861.00/7043: Telegram

The Chargé in Japan (Bell) to the Secretary of State

302. My June 15, 3 p.m. The Foreign Office issued yesterday the following statement concerning the Nikolaiefsk affair:

“When it was learned that the Japanese garrison at Nikolaiefsk had been attacked by the Bolsheviks in March last and that the [Page 515] Japanese troops together with hundreds of Japanese residents including the Japanese consul and his family had been massacred, the Japanese Government instructed the Japanese consular and the military authorities at Vladivostok to investigate the affair in cooperation with the Russian authorities and to take measures for the relief of the Japanese who had survived the massacre.

It having been ascertained that the only means to afford such relief was to forward an expedition to Nikolaiefsk, a military detail was at once sent to Alexandrovsk, north Saghalin, whence it was to go to Nikolaiefsk as stated in a former communiqué. In view of the situation at Nikolaievsk reenforcements were sent to Alexandrovsk as well as a naval expedition. This expedition arrived at Nikolaievsk on June 3rd.

The investigation which was at once begun was handicapped by the fact that the Bolsheviks had fled after firing the town while no Japanese had survived the second massacre and the majority of the Russians also had fled.

Judging however from the information it has been possible to gather, it is certain that the Bolsheviks enlisted the assistance of turbulent [?] Russians, Chinese, and Koreans and attacked the Japanese garrison between March 12th and 14th almost annihilating them, the Japanese consul and other Japanese residents sharing the fate of the troops. The Japanese who survived this massacre numbered about 130. Though all of them were sick, wounded, children, or aged persons, they were thrown into the prison of Churem nuye.46 They seem to have all been killed by the Bolsheviks on May 25th before the latter fled on the approach of the Japanese expedition.

The number of Japanese massacred is not known definitely.
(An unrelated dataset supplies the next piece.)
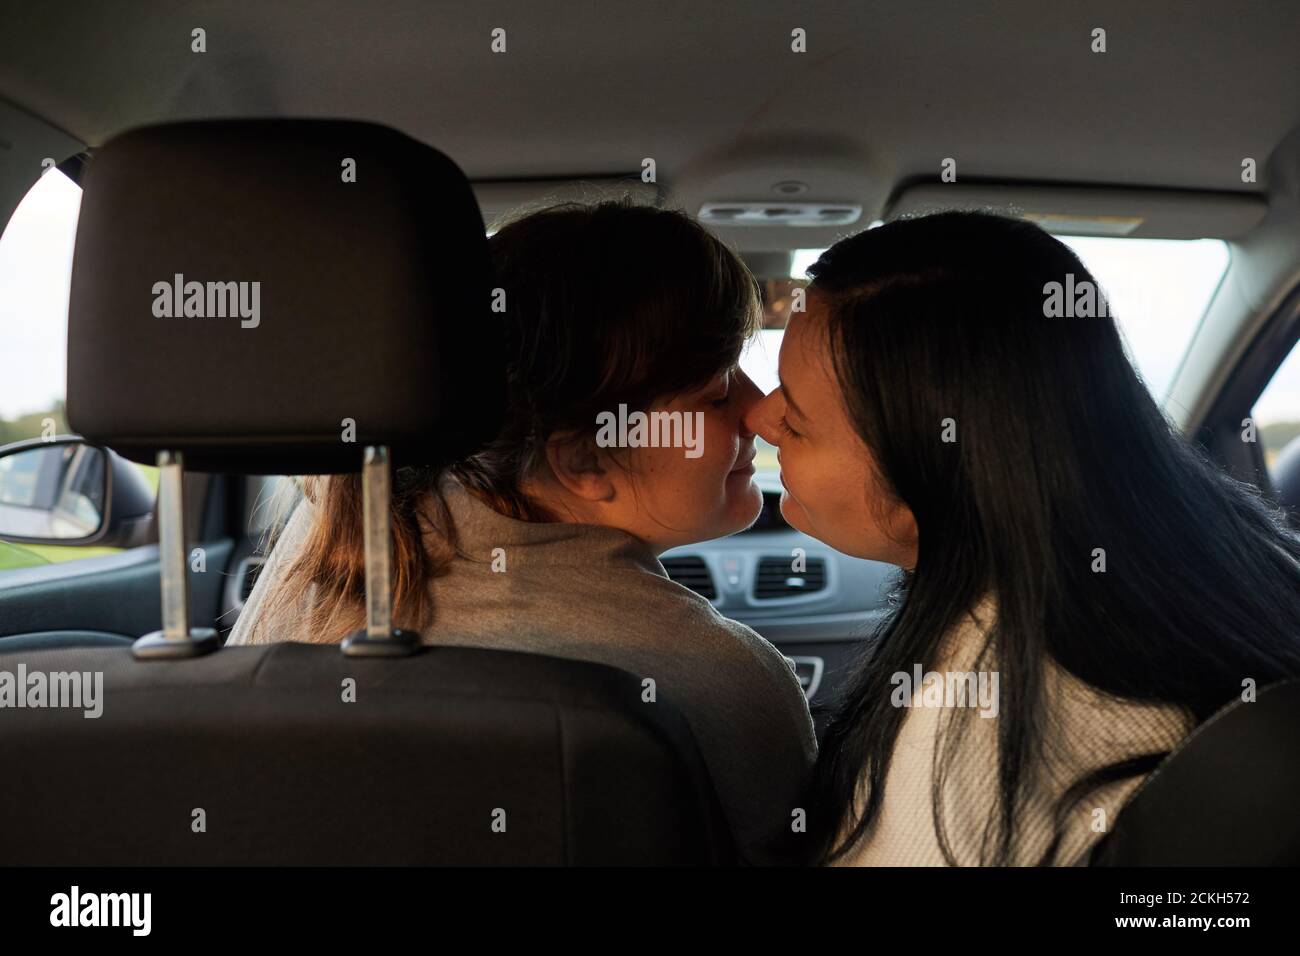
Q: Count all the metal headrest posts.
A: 2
According, however, to statistics at the end of June last year there were 353 Japanese resident in Nikolaievsk, 169 men and 184 women. Their occupations were traders, carpenters, joiners, tailors, barbers, and goldsmiths. Some changes may have taken place in these figures. At a conservative estimate, however, 350 residents and 306 soldiers seem to have fallen victims to the Bolshevik atrocities.”

Bell
  1. Probably tyuremnoe (Russian adj., meaning prison).